Crypto market observers were dumbfounded in July after a mysterious Bitcoin whale started moving 80,000 BTC after holding the coins for 14 years. The price of the asset then was nearly $108,000 at that point.

Rumors swirled over who it could be before institutional crypto firm Galaxy said that it had sold the stash for an unnamed Satoshi-era investor. Galaxy said that “it was one of the largest notional Bitcoin transactions in the history of crypto on behalf of a client,” and “one of the earliest and most significant exits from the digital asset market.” 

The whale cashed in on nearly $9 billion at the time.

But the sale didn’t actually hurt the market much at all. Galaxy Digital CEO Mike Novogratz revealed that top Bitcoin treasury Strategy and other firms wanting to put BTC on their balance sheet snapped up the giant whale’s coins when they hit the market, rapidly absorbing the potentially negative impact on prices.
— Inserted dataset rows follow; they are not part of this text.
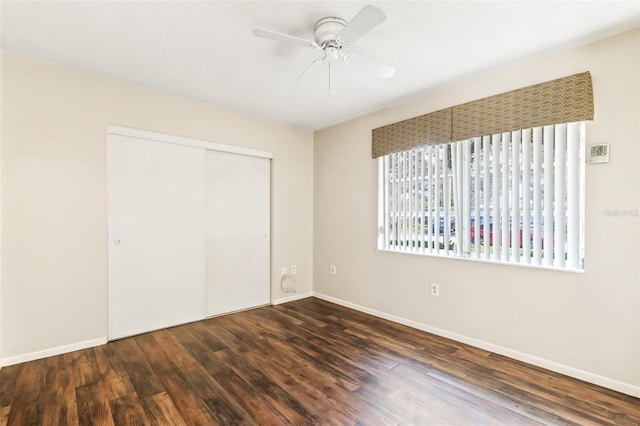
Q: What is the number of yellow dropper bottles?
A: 0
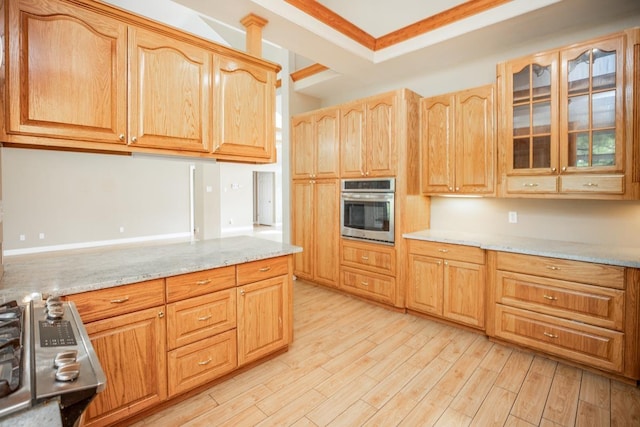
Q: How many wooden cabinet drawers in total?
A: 13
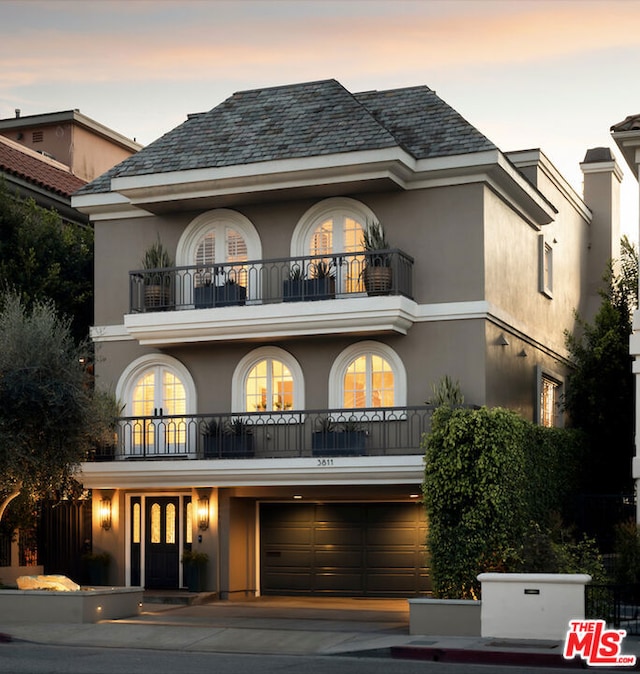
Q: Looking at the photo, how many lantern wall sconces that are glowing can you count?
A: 2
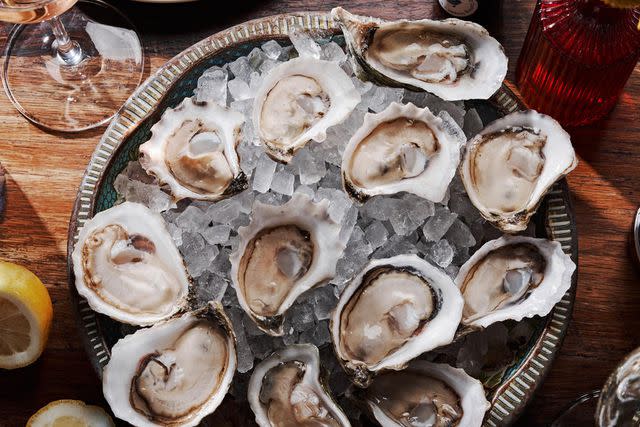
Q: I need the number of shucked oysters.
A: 12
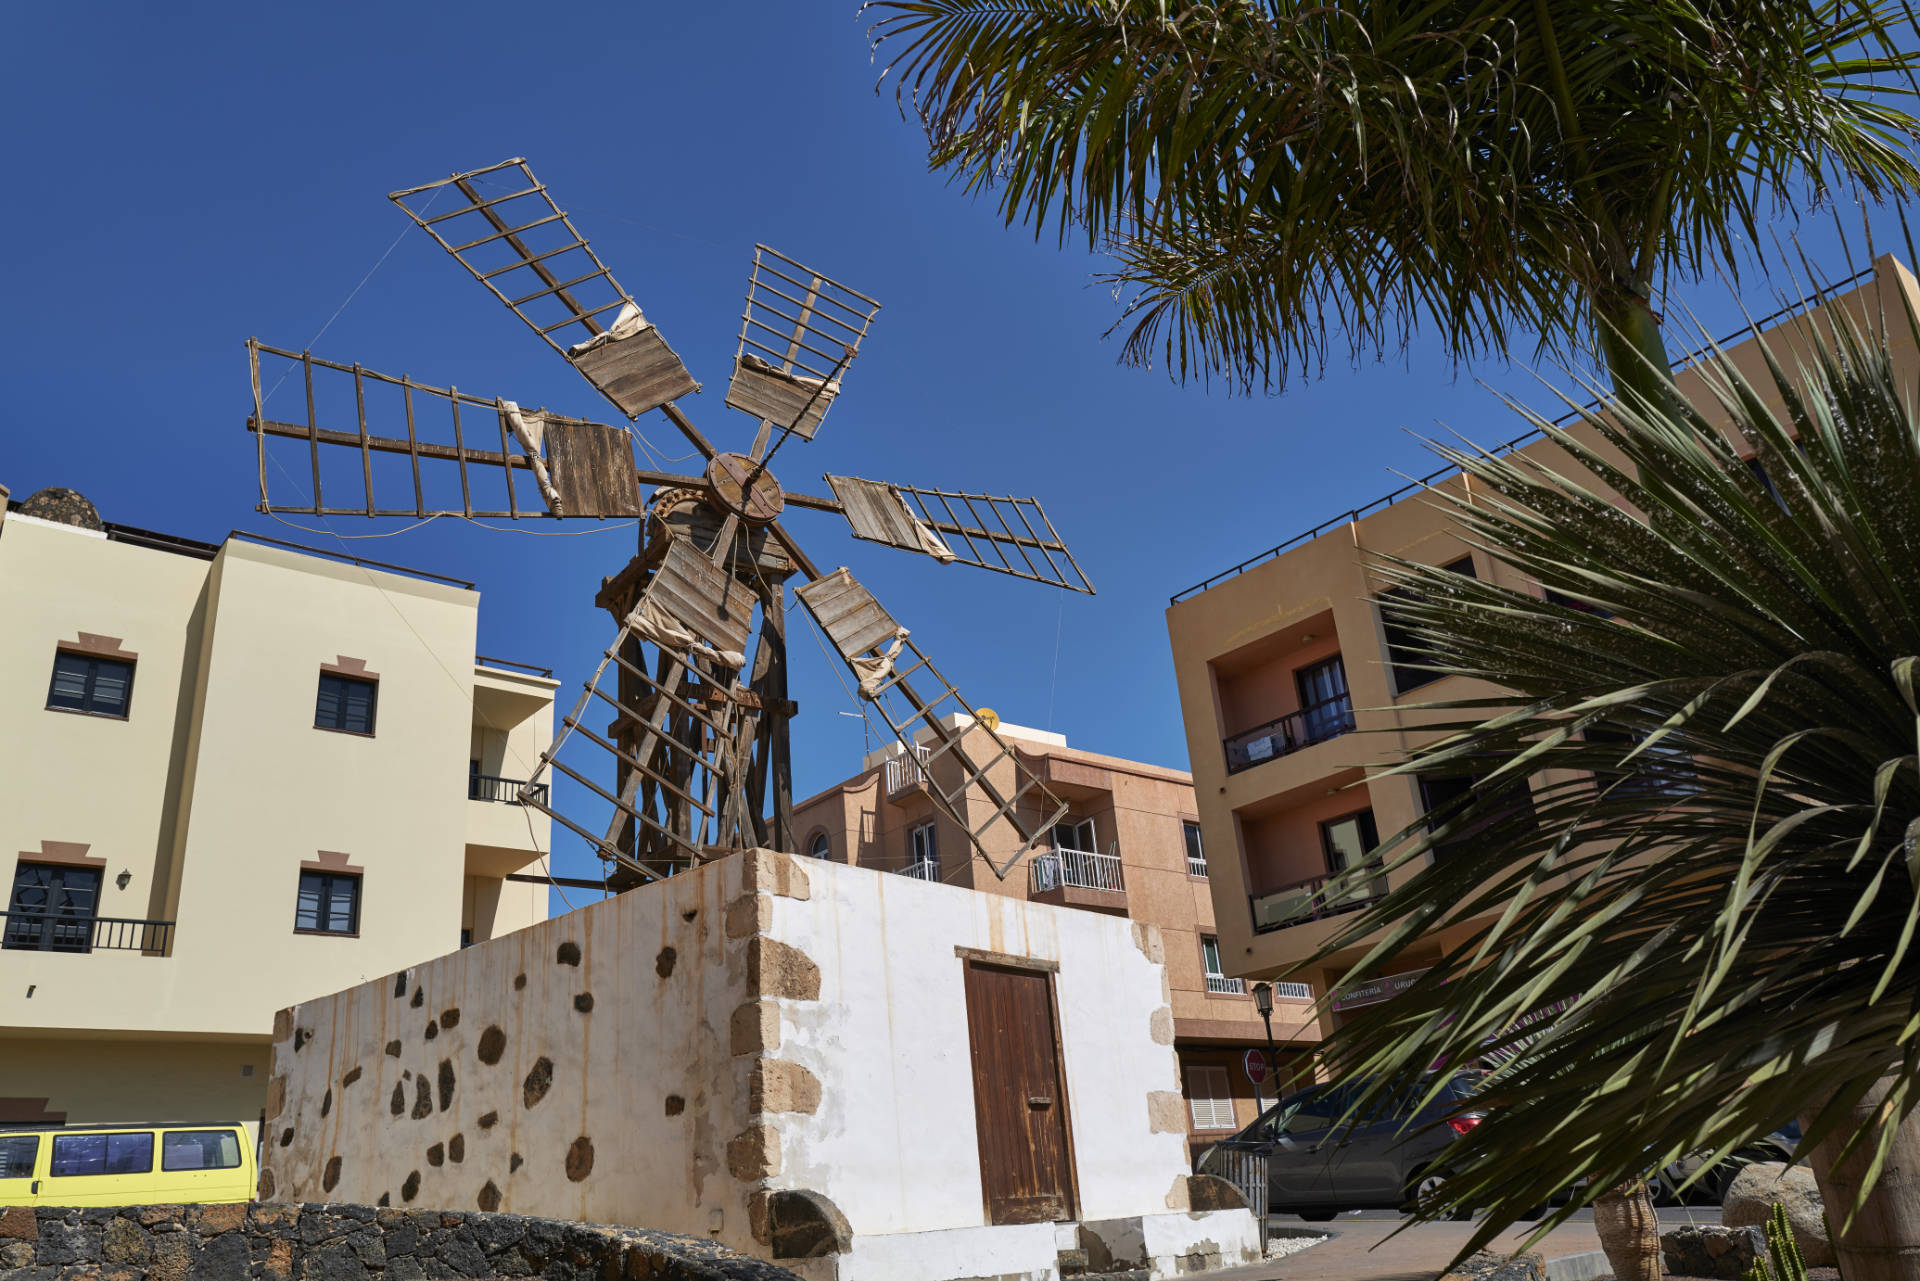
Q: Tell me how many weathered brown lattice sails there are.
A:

Bitcoin’s price may have held steady with all the selling and subsequent buying earlier this year, but the leading cryptocurrency has been trending down of late.

After setting a new peak above $126,000 in early October, Bitcoin has fallen sharply, sitting at a price around $86,000 as of December 15—down more than 30% from the peak. The usual four-year market cycle would suggest a bear market is ahead, but many analysts believe that market dynamics have changed and further gains could be on the horizon for 2026.

Things could be different this time, CryptoQuant founder and CEO Ki Young Ju told Decrypt, noting that the expected path from previous cycles may not unwind the same way.

“Traditionally, this would signal the end of a bull cycle, and whale selling is still very active,” he said, before adding, “However, the old cycle theory may not fully apply anymore, since the profit-taking dynamic has shifted from ‘whales to retail.’”

“New liquidity channels such as exchange-traded funds and digital asset treasuries make the cycle structure more complex,” he added.